### Records for this task ###

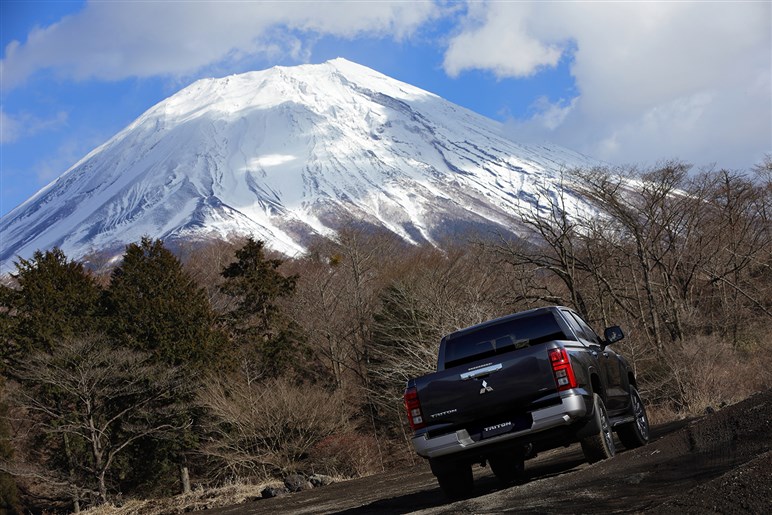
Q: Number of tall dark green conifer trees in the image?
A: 3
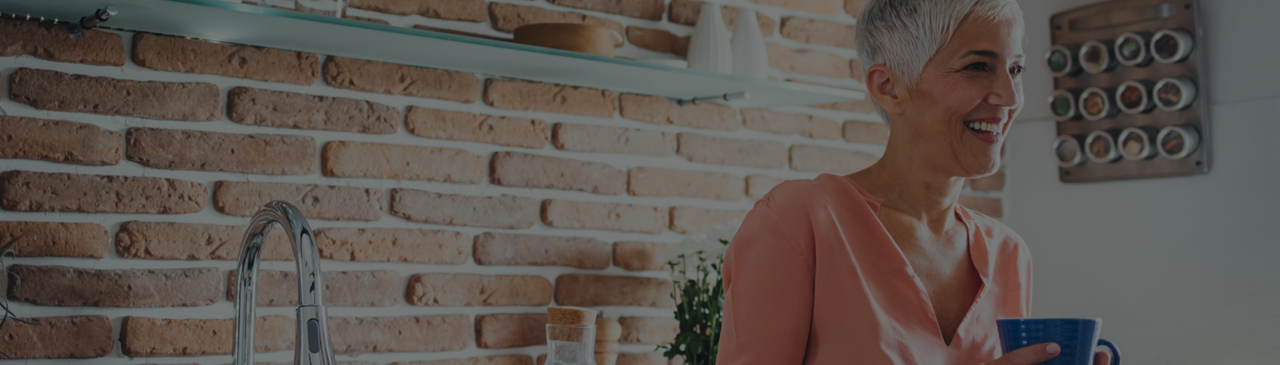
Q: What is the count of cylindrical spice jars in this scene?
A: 12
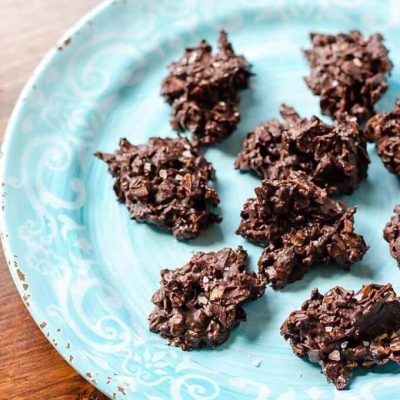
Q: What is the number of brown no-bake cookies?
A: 9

###

• [About this exercise]: Copy every record above exactly, leaving out any pictures.

• [Output for this task]:
Q: Number of tall dark green conifer trees in the image?
A: 3
Q: What is the count of cylindrical spice jars in this scene?
A: 12
Q: What is the number of brown no-bake cookies?
A: 9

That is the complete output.